%%
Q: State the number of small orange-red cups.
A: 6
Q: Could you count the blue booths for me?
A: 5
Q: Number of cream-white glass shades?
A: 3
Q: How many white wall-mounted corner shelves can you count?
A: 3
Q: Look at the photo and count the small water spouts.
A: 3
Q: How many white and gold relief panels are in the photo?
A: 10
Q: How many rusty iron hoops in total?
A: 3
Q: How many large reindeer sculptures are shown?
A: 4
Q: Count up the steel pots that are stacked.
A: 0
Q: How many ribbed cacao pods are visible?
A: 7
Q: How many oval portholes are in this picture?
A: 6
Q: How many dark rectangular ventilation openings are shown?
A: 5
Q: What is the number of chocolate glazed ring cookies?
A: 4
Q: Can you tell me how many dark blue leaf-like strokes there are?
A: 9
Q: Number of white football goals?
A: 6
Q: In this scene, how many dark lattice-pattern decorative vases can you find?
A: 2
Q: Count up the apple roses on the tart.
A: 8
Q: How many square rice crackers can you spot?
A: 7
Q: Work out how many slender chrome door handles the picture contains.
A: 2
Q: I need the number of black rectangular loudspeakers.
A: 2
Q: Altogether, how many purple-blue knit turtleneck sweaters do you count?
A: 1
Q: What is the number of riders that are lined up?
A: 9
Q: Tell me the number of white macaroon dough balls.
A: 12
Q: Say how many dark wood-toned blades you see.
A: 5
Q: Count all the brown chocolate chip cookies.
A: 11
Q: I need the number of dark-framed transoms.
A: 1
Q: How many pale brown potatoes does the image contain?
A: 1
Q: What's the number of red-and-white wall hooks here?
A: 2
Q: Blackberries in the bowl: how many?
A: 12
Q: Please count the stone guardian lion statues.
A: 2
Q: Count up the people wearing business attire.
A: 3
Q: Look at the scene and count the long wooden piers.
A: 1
%%
§ THE TASK
Give only a number: how many lines of the data hold the string "scene"?

§ EXERCISE SOLUTION
2